ShadowJPF (jpf-shadow) is an extension of the Java PathFinder (JPF) [1,2] and applies the idea of shadow symbolic execution [3] to Java bytecode and, hence, allows to detect divergences in Java programs that expose new program behavior.
This tool was presented in "Shadow Symbolic Execution with Java PathFinder" at the Java PathFinder Workshop 2017 workshop co-located with the ASE. For more information please have a look at our workshop paper published in the ACM SIGSOFT Software Engineering Notes.
Authors: Yannic Noller, Hoang Lam Nguyen, Minxing Tang, and Timo Kehrer
[1] W. Visser, K. Havelund, G. Brat, S. Park, and F. Lerda. Model checking programs. Automated Software Engineering, 10(2):203–232, Apr 2003. https://doi.org/10.1023/A:1022920129859
[2] C. S. Pasareanu, W. Visser, D. Bushnell, J. Geldenhuys, P. Mehlitz, and N. Rungta. Symbolic pathfinder: integrating symbolic execution with model checking for java bytecode analysis. Automated Software Engineering, 20(3):391–425, 2013. https://doi.org/10.1007/s10515-013-0122-2
[3] Hristina Palikareva, Tomasz Kuchta, and Cristian Cadar. 2016. Shadow of a doubt: testing for divergences between software versions. In Proceedings of the 38th International Conference on Software Engineering (ICSE '16). ACM, New York, NY, USA, 1181-1192. https://doi.org/10.1145/2884781.2884845
The following instructions will show you how to install and run jpf-shadow.
jpf-shadow is built as an extension of Symbolic Pathfinder (SPF) (which is again build on top of Java Pathfinder(JPF)). Therefore, make sure to have jpf-core and jpf-symbc installed and properly setup on your machine.
Assuming that you have installed jpf-core, jpf-symbc and jpf-shadow under <user.home>/workspace/jpf, your site.properties file (usually located in <user.home>/.jpf) should look like this:
# JPF site configuration
jpf-core = ${user.home}/workspace/jpf/jpf-core
jpf-symbc = ${user.home}/workspace/jpf/jpf-symbc
jpf-shadow = ${user.home}/workspace/jpf/jpf-shadow
extensions=${jpf-core},${jpf-symbc},${jpf-shadow}
To build jpf-shadow using the command line, move to the project directory (i.e. <user.home>/workspace/jpf/jpf-shadow) and run:
ant build
If there are any building errors, please check if your site.properties file is setup correctly.
- In Eclipse, go to File > Import... to import
jpf-shadowas an existing project. - Confirm that
jpf-coreandjpf-symbcare listed as required projects on the build path ofjpf-shadow. - Select the
build.xmlfile and run it as Ant Build.
To run a change()-annotated Java program, jpf-shadow requires an appropriate .jpf configuration file. The folder src/examples contains various examples of annotated programs together with their .jpf files.
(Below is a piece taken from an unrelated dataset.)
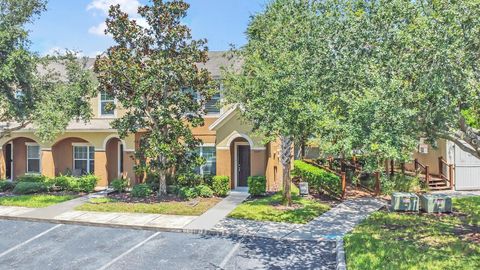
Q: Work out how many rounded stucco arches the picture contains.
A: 4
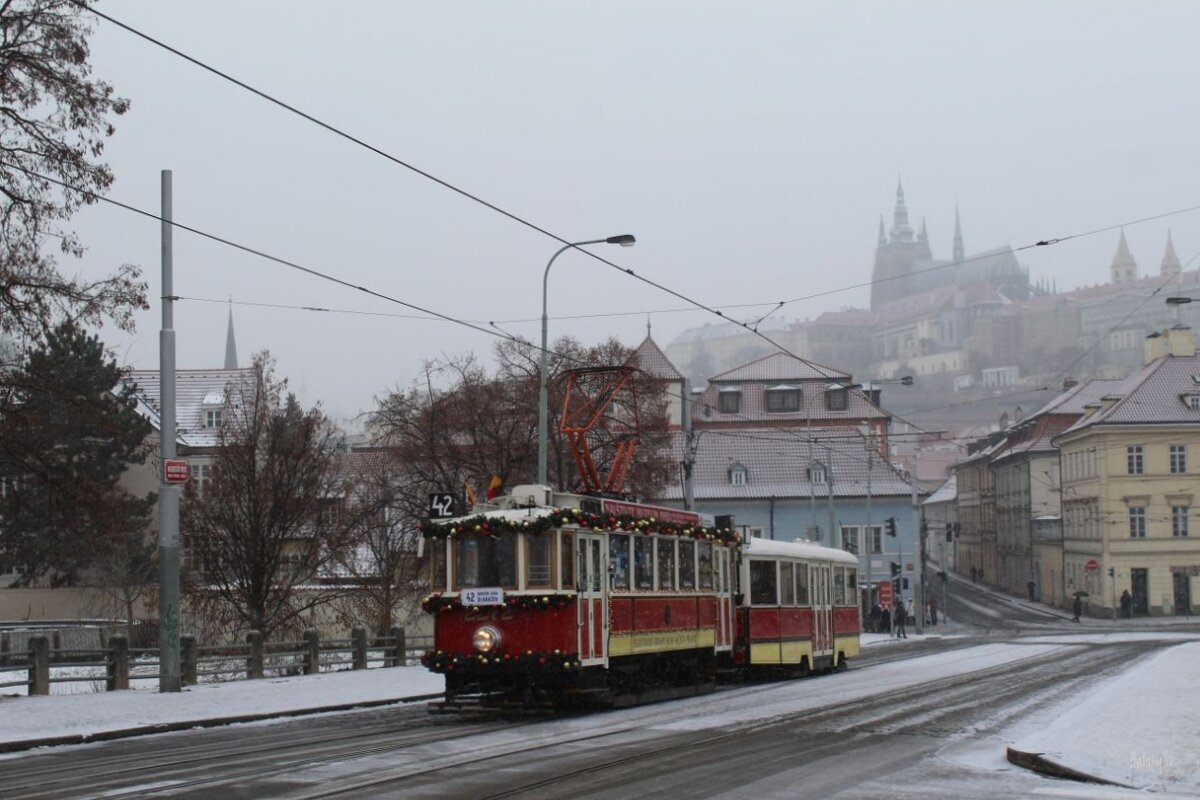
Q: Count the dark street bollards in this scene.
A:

The settings that can be specified are:
| Parameter | Description | Mandatory |
|---|---|---|
| jpf.target | Qualified name of the class to analyze. | Yes |
| jpf.classpath | Path to the application binaries. | Yes |
| symbolic.method | Qualified name of the method(s) to run using shadow symbolic execution. | Yes |
| listener = gov.nasa.jpf.shadow.ShadowListener | Use the ShadowListener to monitor the execution. | Yes |
| symbolic.optimizechoices = false | Turn off optimizations for certain instructions. | Yes |
| symbolic.dp | Decision Procedure for constraint solving. Recommended: "z3" Alternatives: "coral", "choco". | Yes |
| symbolic.max_int | Maximum value of symbolic integers. | No |
| symbolic.min_int | Minimum value of symbolic integers. | No |
| search.multiple_errors = true | If an error is found, continue with the search. | No |
| search.depth_limit | Limit the search depth, e.g. 10. | No |
The Foo example from the paper (located inside src/examples/jpf2017) can now be executed in the following way:
To specify the initial test input of the foo(int) method, simply change the concrete parameter passed to it inside the main method.
Use the command:
java -jar <user.home>/workspace/jpf/jpf-core/build/RunJPF.jar <user.home>/workspace/jpf/jpf-shadow/src/examples/jpf2017/foo/Foo.jpf
Select the Foo.jpf configuration file and run it using the run-jpf-shadow run configuration.
Assuming that foo(int) has been run with the initial input x=1, the output should contain the following lines:
...
====================================================== Method Summaries
Inputs: x
jpf2017.foo.Foo_1c.foo(11) --> Diff in line: 22, Type: diffFalse (Return Value: 2)
Paths explored: 1
...
This means that jpf-shadow has found a diff false divergence (i.e. the old version takes the true path while the new version takes the false path) at line 22 for the input x=11 and the return value (of the new version) is 2.